CLANCY OVERELL | Editor | CONTACT
The fall out continues in Canberra this week, as the list of people who knew about an alleged rape of a staffer in the Defence Minister’s office in 2019 grows steadily.
So far, Senator Reynolds, Senator Cash, Peter Dutton MP, the Prime Minister’s Chief Of Staff, the Prime Minister’s personal aide, and droves of pencil neck Young Liberal staffers were well aware of what happened, and did nothing.
The lack of support and cruel insensitivity shown towards the victim in the weeks and months after her alleged assault points to Parliament House’s rampant culture of workplace misogyny amongst the men, and internalised misogyny amongst the Karens.
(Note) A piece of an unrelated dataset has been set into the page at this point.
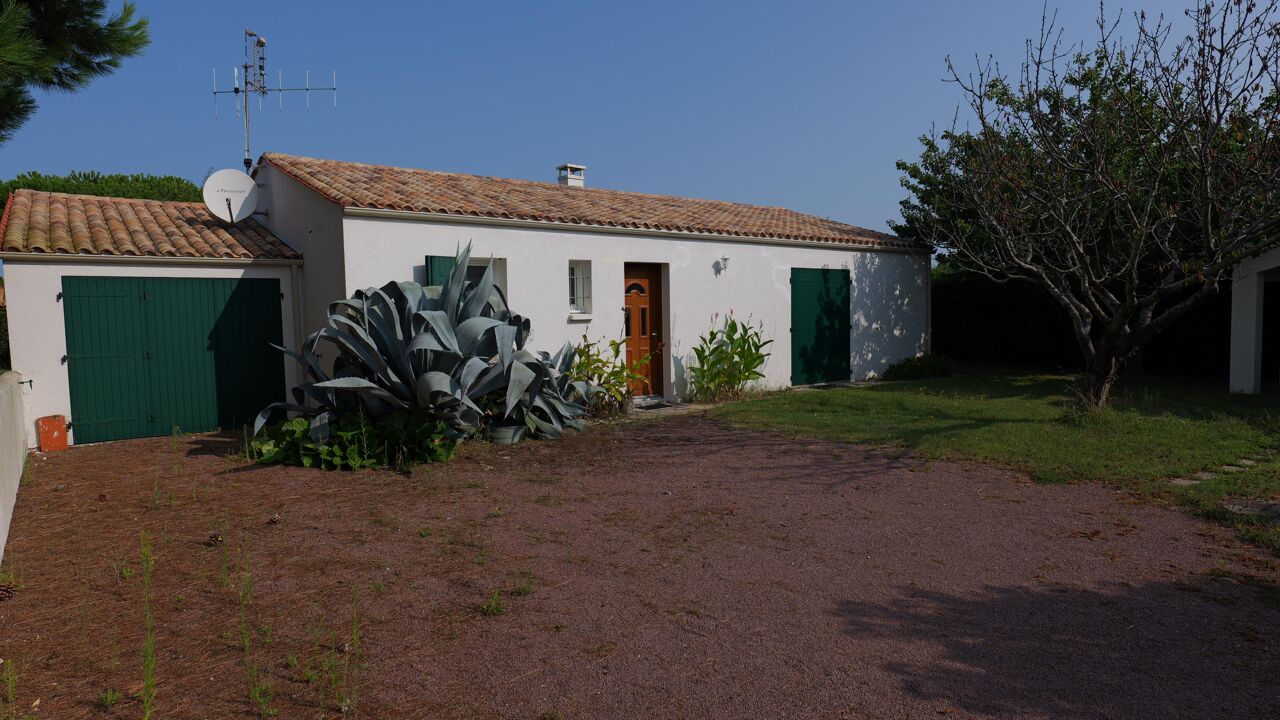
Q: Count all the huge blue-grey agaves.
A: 1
A toxic environment that the Prime Minister claims he was completely unaware of.
As Australians grow used to the idea that there is next to no accountability for any of our Federal Politicians, unless they are an expendable female minister, the question remains: How the fuck can our Prime Minister claim that he only found out about this horrific crime when the media first reported it.
The nation is now struggling to comprehend how on earth we’ve gotten to this point where none of our elected officials have to answer for anything, only six years after a NSW Premier sacked himself for accidentally not declaring a bottle of wine as a gift.
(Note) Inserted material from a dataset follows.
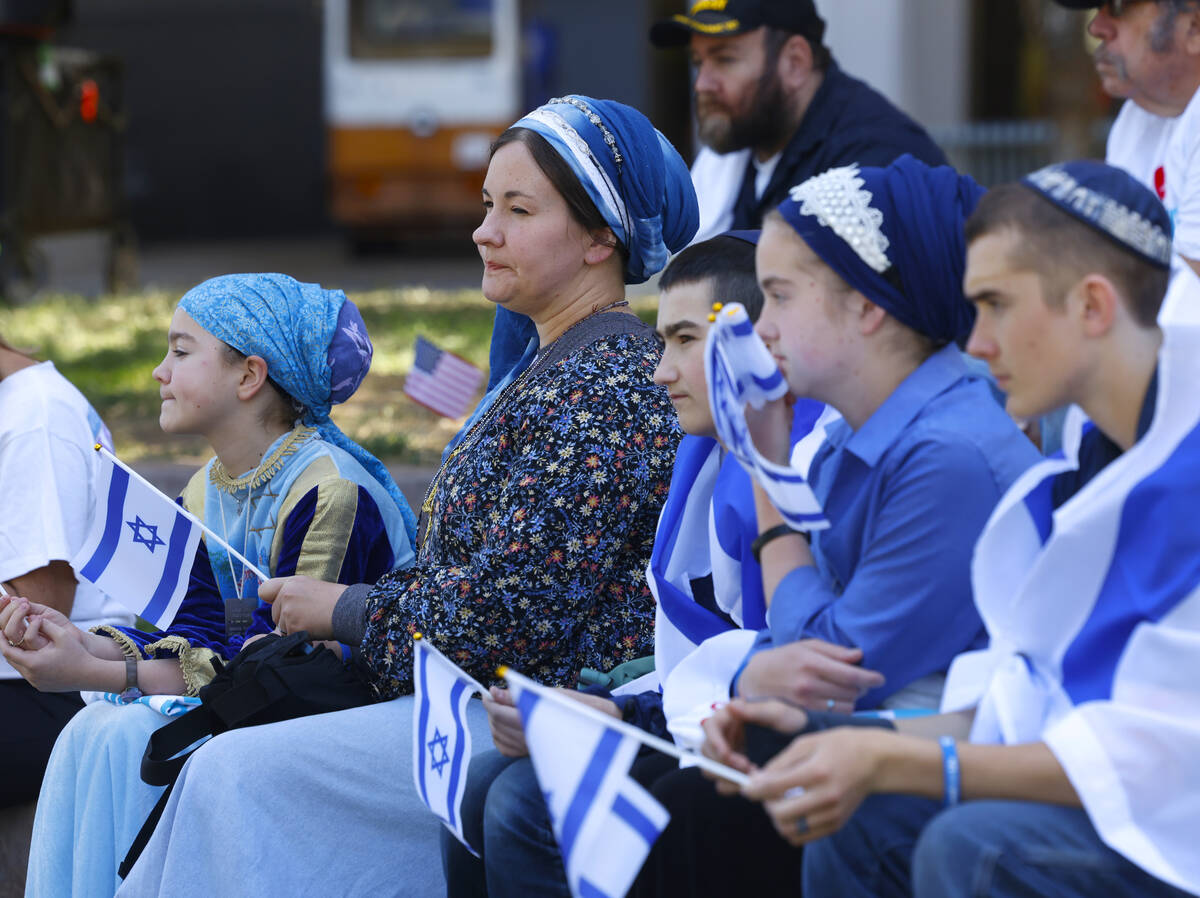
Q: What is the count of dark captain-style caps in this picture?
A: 1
The fact that such a malicious crime, that carries a penalty of up to 20 years, could take place within 100 metres from our Prime Minister’s desk – and no one thought to mention it to him for two years – is worrying to the voters.
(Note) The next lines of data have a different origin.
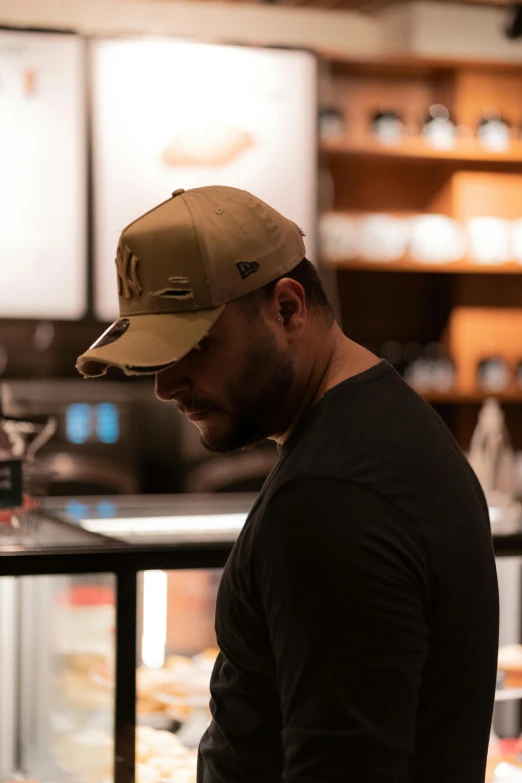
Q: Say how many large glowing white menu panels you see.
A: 2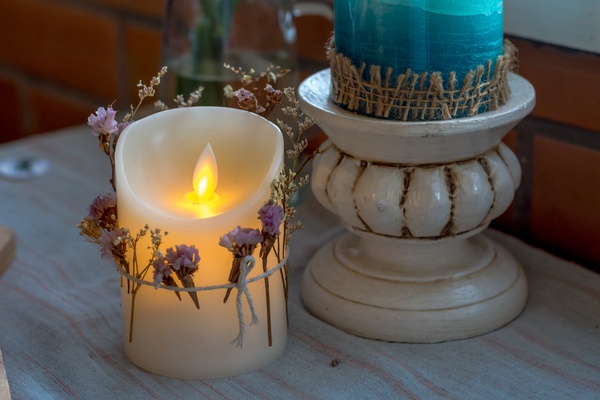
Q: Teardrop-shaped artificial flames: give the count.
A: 1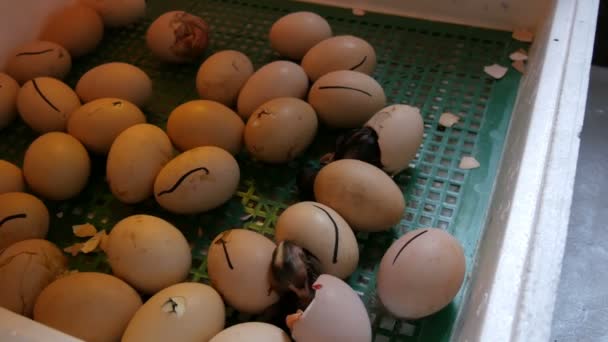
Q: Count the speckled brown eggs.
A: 0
As it means, either or Prime Minister is lying through his teeth, or is working alongside the most incompetent public servants to have ever been paid six figures to swan around Canberra.
Australians are today highlighting just how thankful they are that these some morons thought it appropriate to tell our Prime Minister about this global pandemic that seems to have killed millions of people around the world.
“Jeez. Lucky they gave him the heads up on that one” says Tony (45), a fitter and turner who drinks at the Lord Kidman Hotel in Betoota.
“Imagine if they kept that from him”
Another punter, Brenda (72, retired) says this whole Hawaii holiday is starting to make sense.
“I didn’t think he was that stupid to go on a tropical holiday during the worst bushfires in Australian history” she says.
“But it all adds up now”
“No one told him!”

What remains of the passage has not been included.